1 Introduction

Image semantic segmentation is a classic and challenging visual task in the field of computer vision. It aims to assign a semantic label to each image pixel to achieve object recognition and segmentation tasks synchronously. Semantic segmentation is associated with many high-level vision tasks, including image classification [1,2,3], object recognition [4,5,6] and object detection [7,8,9].

Typically, the previous semantic segmentation models usually first extract local appearance features, such as intensities, colors, gradients and textures, to describe different object instances. Then these hand-craft features are fed into the well trained classifiers to identify the category label for each image pixel, including regression boosting [10, 11], random forests [12], or support vector machines [13]. Thereafter, great improvement have been achieved by incorporating contextual formulation [10, 14] and scene global structured predictions [15, 16] using conditional random field (CRF) [10, 15, 17] or markov random field (MRF) [16, 18]. However, the performance of these systems has always been compromised by the limited expressive power of the hand-craft features.

In recent years, DCNNs have gained a lot of attention and become very popular in the computer vision community. Due to its superiority to modeling high-level visual concepts, DCNNs substantially advance the state-of-the-art results for the task of semantic segmentation [17, 19, 20]. As the pioneer work, LeCun et al. [21] employ the DCNNs at multiple image resolutions to compute image features, resulting in smooth predictions using a segmentation tree as postprocess. Another elegant work was proposed in [7], where the bounding box proposals and masked regions are used as inputs to train a DCNN. In the stage of classification, object shape information is taken into account within the trained DCNN. Similarly, the DCNN models can be also trained based on different image representation, such as superpixels [22]. In this work, the authors extracted the zoom-out spatial features, which are embedded into DCNNs to classify a superpixel. Although these methods can benefit from the delineated boundaries produced from a good segmentation, the object accurate shapes may be not always recovered well when there are some errors in segmentation results.

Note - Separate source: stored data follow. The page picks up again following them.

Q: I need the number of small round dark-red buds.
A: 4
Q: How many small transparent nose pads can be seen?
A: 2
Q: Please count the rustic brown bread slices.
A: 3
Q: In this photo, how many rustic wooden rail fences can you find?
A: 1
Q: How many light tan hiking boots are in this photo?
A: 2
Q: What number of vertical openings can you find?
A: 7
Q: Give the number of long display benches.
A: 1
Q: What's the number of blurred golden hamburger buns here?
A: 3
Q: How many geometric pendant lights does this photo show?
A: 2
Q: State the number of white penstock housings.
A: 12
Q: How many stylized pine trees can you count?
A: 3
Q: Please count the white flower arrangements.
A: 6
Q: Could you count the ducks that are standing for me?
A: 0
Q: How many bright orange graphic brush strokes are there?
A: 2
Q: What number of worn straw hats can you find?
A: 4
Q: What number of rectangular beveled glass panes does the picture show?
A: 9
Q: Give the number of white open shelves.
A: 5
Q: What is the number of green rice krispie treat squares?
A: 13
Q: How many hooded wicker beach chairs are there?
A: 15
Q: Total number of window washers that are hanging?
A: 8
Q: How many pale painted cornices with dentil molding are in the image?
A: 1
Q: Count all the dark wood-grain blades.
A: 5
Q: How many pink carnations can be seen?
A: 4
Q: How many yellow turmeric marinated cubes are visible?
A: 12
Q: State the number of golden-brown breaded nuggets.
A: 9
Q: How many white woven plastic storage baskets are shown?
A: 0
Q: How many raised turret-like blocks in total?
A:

An alternative approach for dense pixel estimation relies on fully convolutional networks (FCN), where an end-to-end learning paradigm is adopted to train DCNNs [17, 19, 23]. Motivated from the DCNNs for image classification task, these methods directly target on estimating category-level per-pixel labels. The most representative work is [19], where the last fully connected layers of the DCNN are transformed into convolutional layers. In [17], Chen et al. proposed to learn a DeepLab model for semantic segmentation, where the receptive fields with different scales are employed using atrous convolution in deep convolutional networks. Then the final consistent segmentation results are enhanced using an independent fully connected CRF. The major limitation of FCN-based methods lies in the fact that the operation of max pooling and sub-sampling reduce feature map resolution, leading to the loss of spatial statistics for object instance. Therefore, Noh et al. [23] and Badrinarayanan et al. [24] proposed a coarse-to-fine structure with deconvolution network to learn the segmentation mask, yet with the cost of huge number of memory requirement and computing time.

In order to further advance the performance of semantic segmentation, the context cues are widely employed for image semantic segmentation [4, 11, 14, 25]. However, we found that this major issue is not well addressed in current FCN-based models. Due to the repeated operation of max-pooling at successive layers of DCNNs, the spatial resolution is significantly reduced in feature maps when the DCNN is employed in a fully convolutional fashion [17, 19]. Motivated by spatial pyramid pooling [4, 25], in this paper, we present a deep context convolutional network (DCCNet) to explore contextual cues using the feature maps from different convolutional layers. Preciously, we exact all intermediate feature maps and fuse them together for pixel classification. Under this paradigm, the local and global contextual clues, ranging from en entire scene, through sub-regions, to every single pixel, are taken into account jointly to assign semantic label for each pixel. We compare the performance of our model with the mainstream models, which include contextual formulation [14], FCN-based approaches [17, 19, 21, 22, 26], and deconvolution network [24]. These are top-ranked models that previous studies have shown to significantly improve the results on PASCAL VOC 2012 dataset. In summary, the main contributions of this paper are twofolds:

  • We propose a DCCNet to capture multi-scale context features in the manner of FCN for dense pixel prediction.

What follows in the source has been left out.